16 août 2017

Deux livres d'auteurs disparus, Shepard & Saint Bris

Sam Shepard, Balades au paradis, 1996
Déjà gros respect pour le bonhomme à la base. S'il restera éternellement pour moi avant tout le magnifique Chuck Yeager de L'Étoffe des héros, j'ai toujours aimé croiser sa lumineuse présence d'acteur quel que soit le film auquel il acceptait de participer, du cinéma d'auteur exigeant (Paris, Texas) au blockbuster débile (Opération Espadon). 

De son œuvre littéraire et dramaturgique, j'ai fortement apprécié ce recueil de nouvelles, composées comme une suite de petits instants de rien du tout qui semblent pourtant contenir toute la profondeur d'une existence. Les textes vont de quelques paragraphes à quelques dizaines de pages, et s'achèvent rarement sur une vraie conclusion, laissant le soin au lecteur d'en tirer éventuellement une morale.
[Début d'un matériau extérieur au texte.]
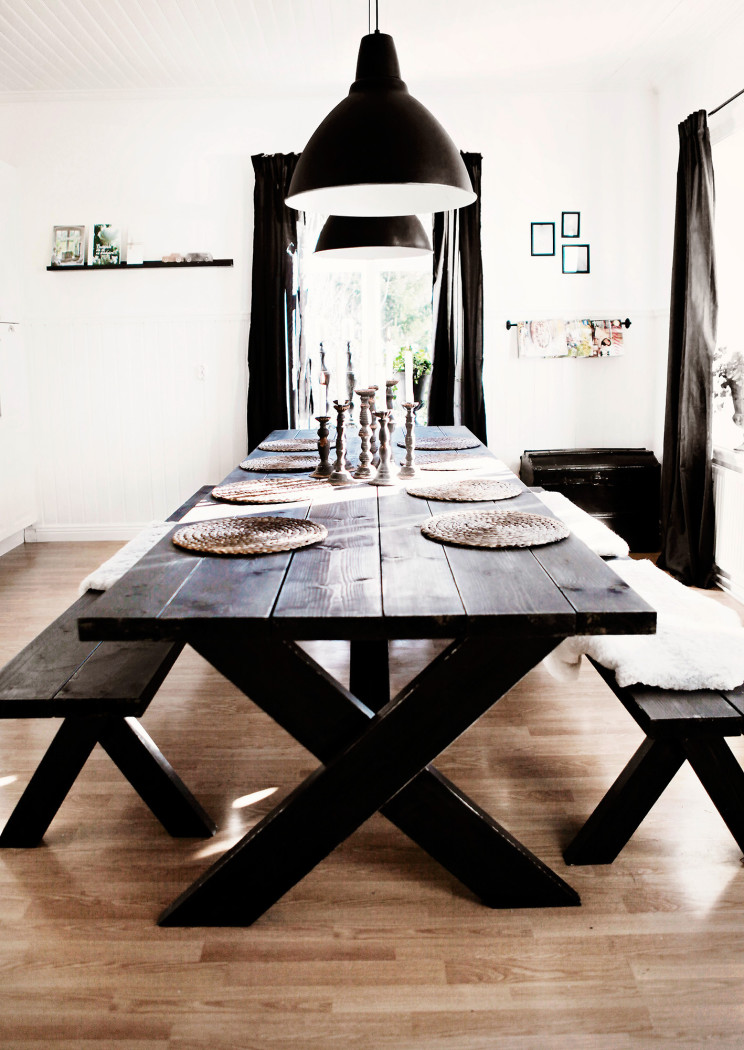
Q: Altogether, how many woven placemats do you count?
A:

Ou pas. J'adore ce type d'écriture anti-explicite au possible, entre Salinger et Paul Bowles. Certaines nouvelles se font écho et l'ensemble façonne en quelque sorte une vision de l'Amérique profonde, entre mythe et vérité oubliée. Et la figure de l'auteur lui-même n'est jamais bien loin, notamment dans toute une série où il évoque le tournage rocambolesque au Mexique de The Voyager, que Shepard tourna sous la direction de Volker Schlöndorff en 1990.




Gonzague Saint Bris, Les Vieillards de Brighton,  2002
Sujet assez étonnant, pour un livre en fin de compte d'une préciosité rare. Récompensé du prix Interallié, Les Vieillards de Brighton raconte les quelques mois que passe Arthur, âgé de moins de 10 ans, dans un hospice anglais pour retraités vers le début des années 50. Ce contexte, pas très éloigné de L'Étrange histoire de Benjamin Button, pourrait légitimement rebuter le lecteur, d'autant plus que Saint Bris refuse toute progression dans son récit. Mais passées quelques dizaines de pages, les portraits de ces vieillards commence à devenir à la fois cru et émouvant. Le style est d'une précision admirable, ne craignant pas de décrire à la fois la décrépitude, les désillusions, les misères du passé et du présent, mais aussi les rêves glorieux, les amours enchantés de la jeunesse. Projeté bien avant l'heure dans ce monde qui n'est pas le sien, Arthur — dans lequel on pourra sans trop de peine projeter la figure de l'auteur — va ainsi commencer sa vie à rebours, découvrant la vieillesse avant de se voir offrir l'opportunité de vivre son enfance.

Rien d'académique dans ce livre étonnant, audacieux par son sujet et vraiment beau dans sa forme, et qui suscite au fur et à mesure un véritable bonheur de lecture. On pourrait s'arrêter sur chaque phrase tant elle est ciselée, pleine de vérité et d'émotion. Je n'ai lu aucun autre ouvrage de Saint Bris, mais assurément cet homme s'affirme ici comme un poète.